FORT WORTH -- For Doug Black, the 3-mile bicycle ride to work is relatively safe and easy. He sticks mostly to streets such as Magnolia and Jennings avenues, where bike lanes are striped on the pavement.
But for most area residents, pedaling to work isn't a realistic option.
While the city streets and Trinity Trails system are conducive for cycling in central Fort Worth, many parts of the city are -- like much of North Texas -- inaccessible by bicycle. The region continues to miss opportunities to give residents alternatives to driving to work alone, although Black and other cycling enthusiasts who gathered Friday for a National Bike to Work Day celebration in downtown Fort Worth are starting to see signs of progress.
"We have to break down the car-is-king mind-set," said Black, a city attorney who often takes his 5-year-old son, Wynton, to day care on a Trail-A-Bike contraption attached to the back of his bike. "I'm taking one car off the road. I'm small. I'm not polluting the environment."

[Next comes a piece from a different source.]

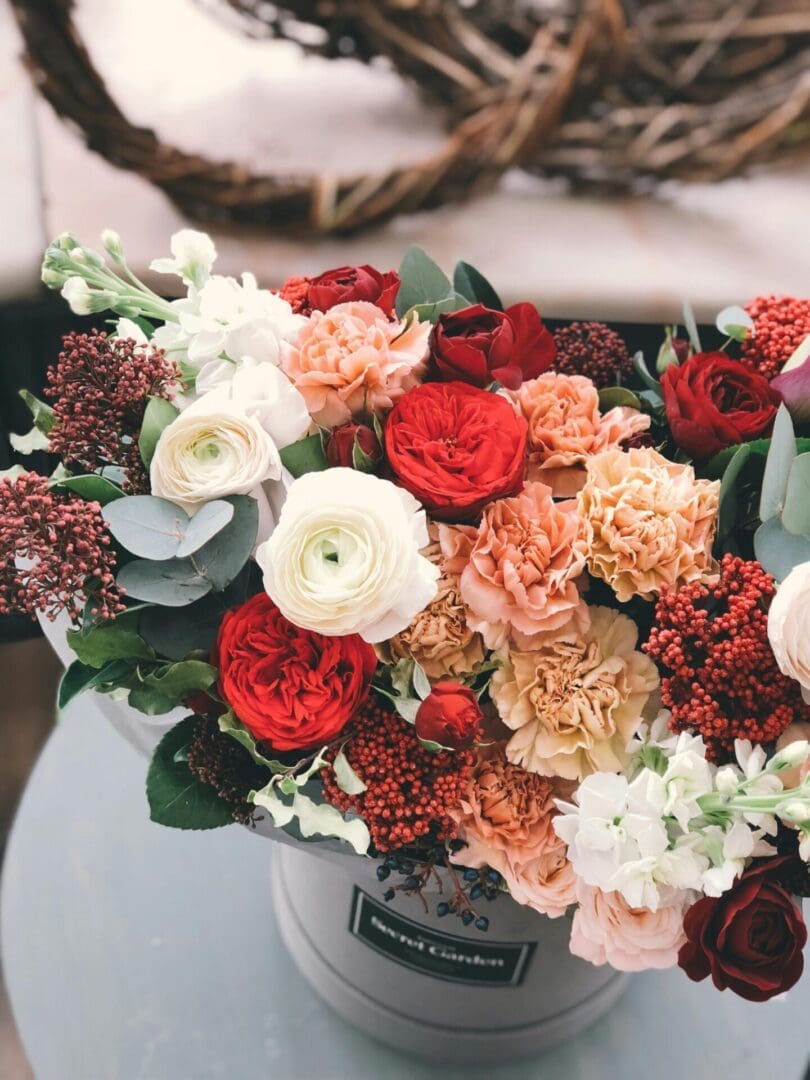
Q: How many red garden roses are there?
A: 2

A smaller-than-normal group of 50 or so people took part in the annual bike to work event, many apparently kept away by the threat of morning thunderstorms. For those who did attend, police offered an escort through downtown, and the Fort Worth Transportation Authority provided refreshments at the Intermodal Transportation Center.
Bicycles Inc. offered free bicycle inspections for participants, many of whom were quick to point out some things Fort Worth leaders could do to make the city more bike-friendly.

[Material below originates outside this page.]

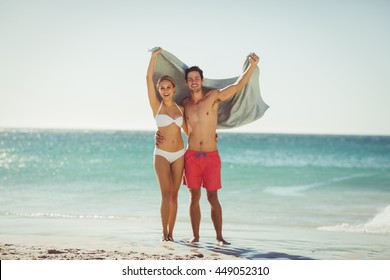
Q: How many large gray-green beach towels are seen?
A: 1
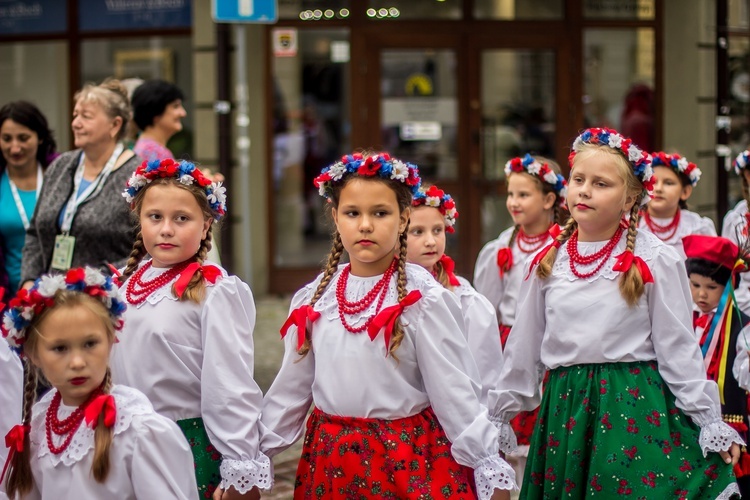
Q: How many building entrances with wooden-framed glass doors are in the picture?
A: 1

Bike lanes, signal sensors
Avid riders nearly universally agree that striping city streets for bike lanes is the best way to make bicycle commuting a safe and attractive option for the casual user. Also, the city needs to install traffic signals that recognize when a bike is present and waiting for a light to change. Many loop detector sensors embedded in the street pavement don't detect bike riders because they don't weigh enough to trigger the signal.
But such plans often encounter resistance. In Arlington, a proposal to create more than 200 miles of bike lanes had to be dramatically scaled back after opposition emerged form residents who thought the changes would hamper car traffic, although a compromise plan is in the works.
Start 'em young
Schools and cities should step up their safe routes to schools programs, said Rodney Bailey, director of marketing and training for Bicycles Inc. in Fort Worth. Children who ride bikes to school are more likely to become adults who ride bikes to work, he said.

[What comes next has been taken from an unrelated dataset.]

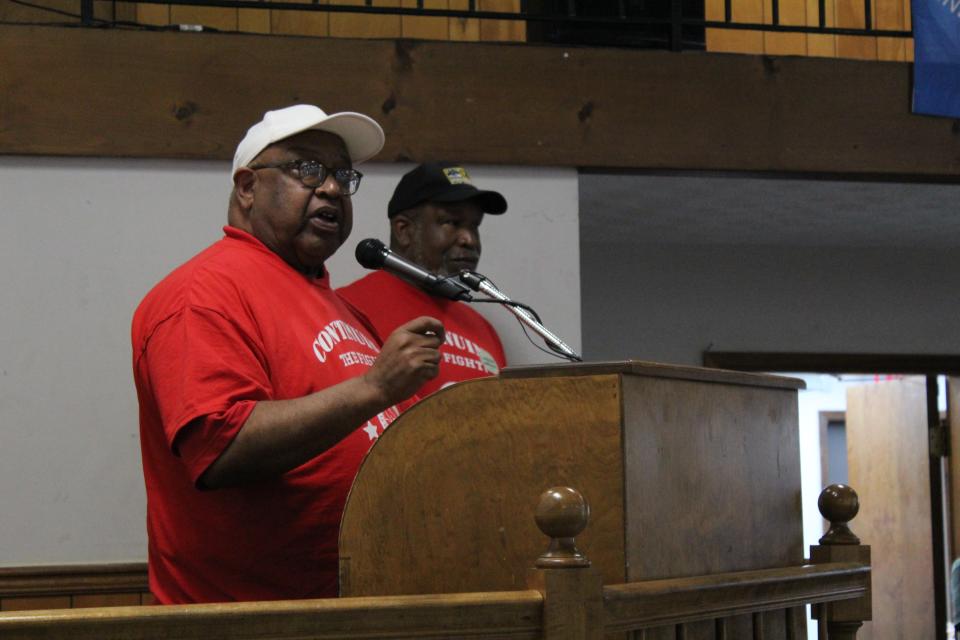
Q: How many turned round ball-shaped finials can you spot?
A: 2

"We should teach kids how to ride safely," he said. "It should be part of their program in school."
A public education media campaign would remind motorists that cyclists have a legal right to share the road and also could promote the social benefits of riding a bike.
"That 11 minutes buys me the ability to see what's going on in my neighborhoods," said Fort Worth Councilman Joel Burns, who rode his bike downtown Friday. "I see things I don't see while driving a car."
The Fort Worth Transportation Authority is exploring whether to buy about 200 three-speed bikes and install locking bike racks across town, so people could rent bikes for short trips. A Fort Worth-based company, Bodhi Bicycles, is marketing an electric bicycle that uses a lithium ion battery to give riders a boost. "You don't have to put torque into the bike," co-founder Paul Jung said.
T President Dick Ruddell on Friday repeated his assertion that "with a combination of a bike and the buses, all of which have bike racks, you can go anywhere in Fort Worth."
But many parts of the city are served only by express bus service, with only one to three trips per morning to the downtown areas.
That's not frequent enough to make buses accessible -- and bicycle commuting practical -- for most city residents living outside Loop 820.